Underuse of Pharmacologic Therapies for Myalgic Encephalomyelitis/Chronic Fatigue Syndrome Before Specialist Evaluation, 2026, Grach et al

[forestglip]

Underuse of Pharmacologic Therapies for Myalgic Encephalomyelitis/Chronic Fatigue Syndrome Before Specialist Evaluation

Stephanie L. Grach, Jaime Seltzer, Michael R. Mueller, Chris A. Aakre, Lasonya T. Natividad, Donna K. Lawson, Ravindra Ganesh, Ryan T. Hurt

PURPOSE
Myalgic encephalomyelitis/chronic fatigue syndrome (ME/CFS) is a multisystem neurologic disease characterized by profound fatigue and decreased functional capacity, postexertional malaise, and unrefreshing sleep, along with cognitive impairment and/or orthostatic intolerance. Its prevalence has risen exponentially with the COVID-19 pandemic. Pharmacologic therapies have been used successfully by ME/CFS specialists but may be underused by the general medical field.

METHODS
To assess this potential practice gap, we retrospectively analyzed the records of 571 patients with an ME/CFS diagnosis referred to our ME/CFS specialty clinic in Minnesota during 2018-2022. We ascertained medications that had already been tried at the time of consultation and also ascertained supplement use.

RESULTS
With the exception of medications primarily used for pain and anxiety, use of pharmacotherapy for ME/CFS symptom management as proposed by specialists was limited.
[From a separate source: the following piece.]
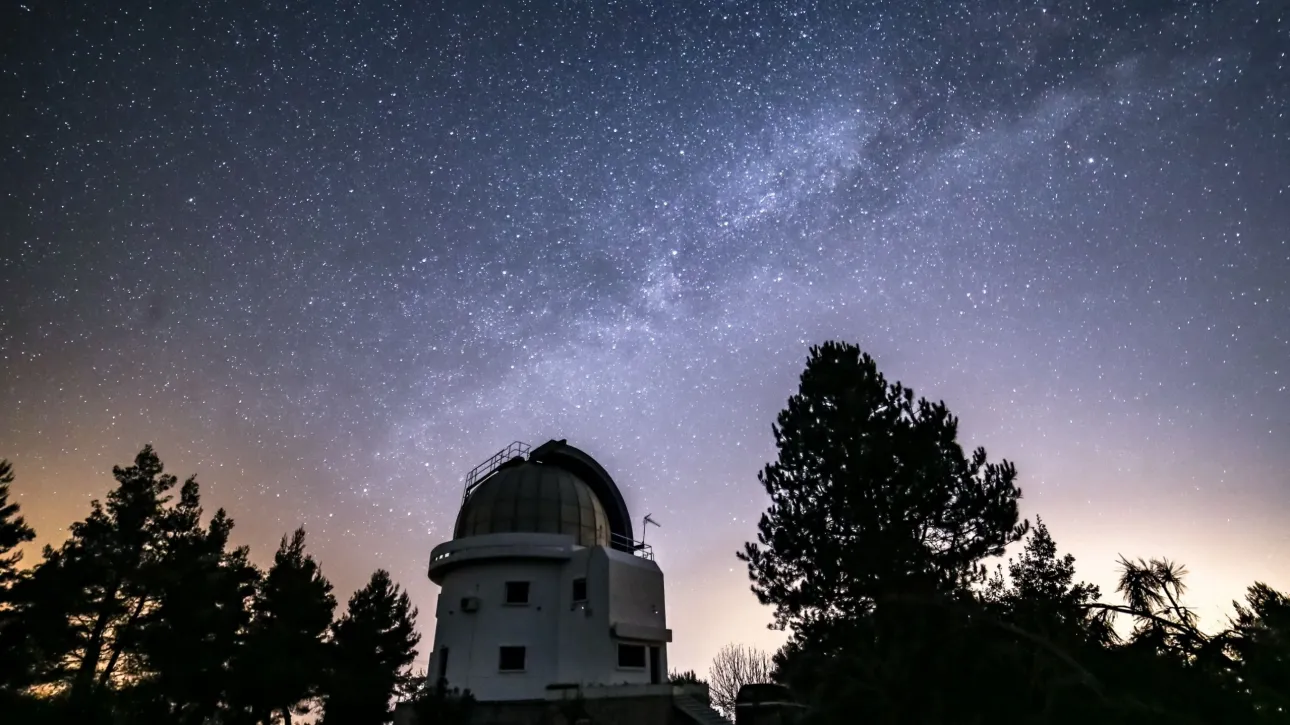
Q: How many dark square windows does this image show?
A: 4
Overall, 68.3% of patients had had at least 1 medication potentially prescribed for ME/CFS; the most common were serotonin-norepinephrine reuptake inhibitors, gabapentin, and tricyclic antidepressants. A slightly larger share of patients, 72.2%, reported having taken at least 1 dietary supplement; the most common were vitamin D, vitamin B12 and B complex, and fish oil.

CONCLUSION
Our findings suggest that potentially helpful medications for ME/CFS are being underprescribed in the general medical field and that patients may resort to supplements to manage symptoms. Better education of clinicians about available treatment options and treatment guides may improve management of this debilitating disease.

Web | DOI | PDF | Annals of Family Medicine | Open Access

 

[Utsikt]

Pharmacologic therapies have been used successfully by ME/CFS specialists but may be underused by the general medical field.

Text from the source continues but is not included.